Input Block Start

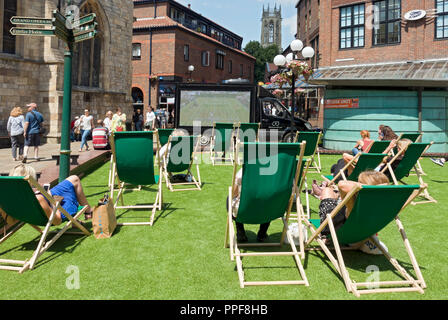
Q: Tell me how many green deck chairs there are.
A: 14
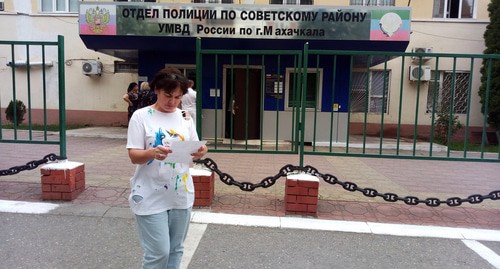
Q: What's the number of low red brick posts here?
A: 3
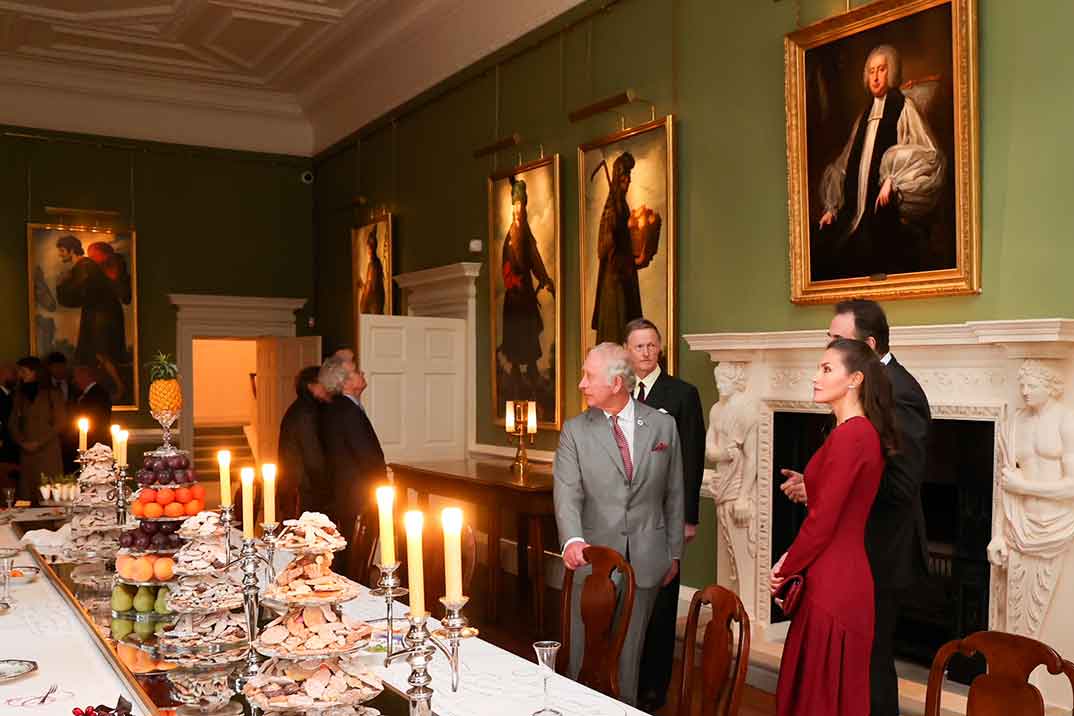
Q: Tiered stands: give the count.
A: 4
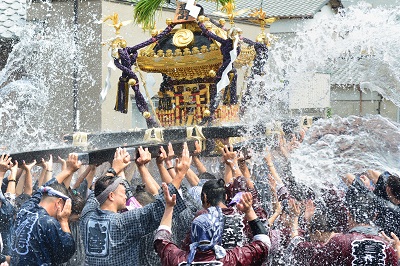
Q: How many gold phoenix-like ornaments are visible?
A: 3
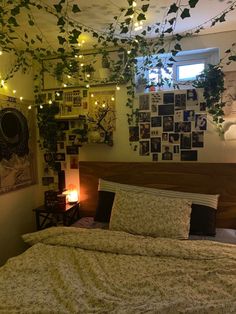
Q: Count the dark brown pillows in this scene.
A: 2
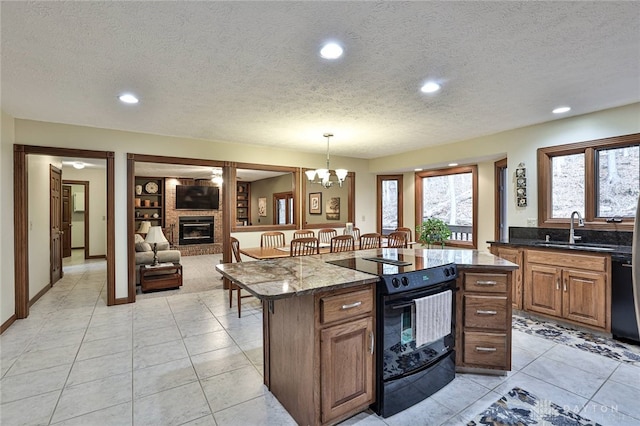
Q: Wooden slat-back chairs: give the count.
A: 10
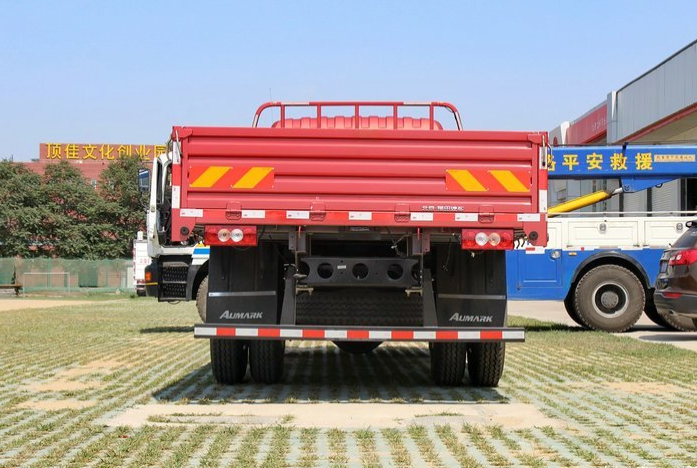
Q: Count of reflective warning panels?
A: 2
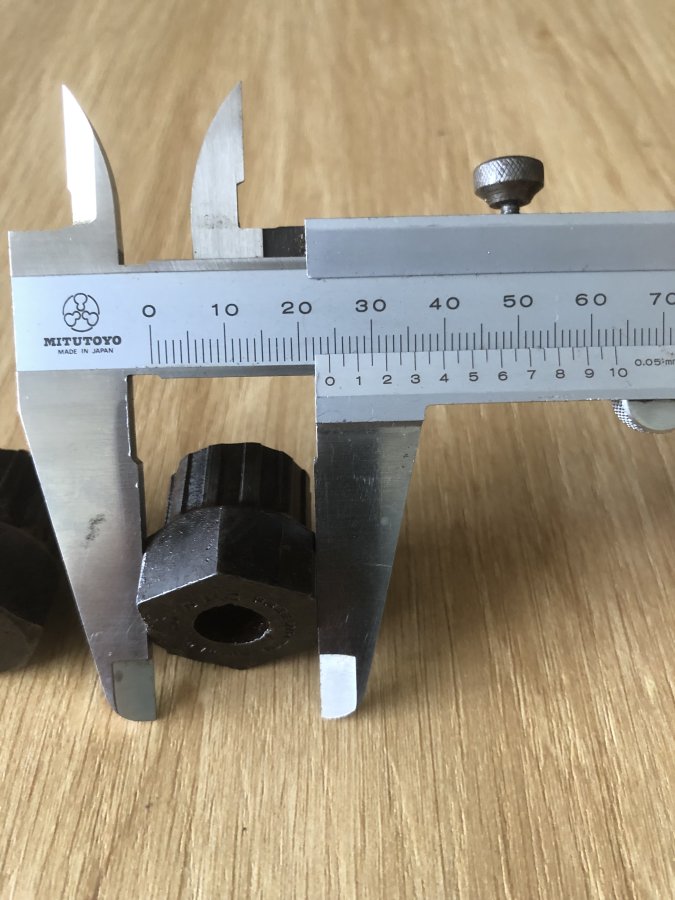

Input Block End

* **How to complete this task**:
The lines to return are those in the material above that hold "give".

* **Output below**:
Q: Tiered stands: give the count.
Q: Wooden slat-back chairs: give the count.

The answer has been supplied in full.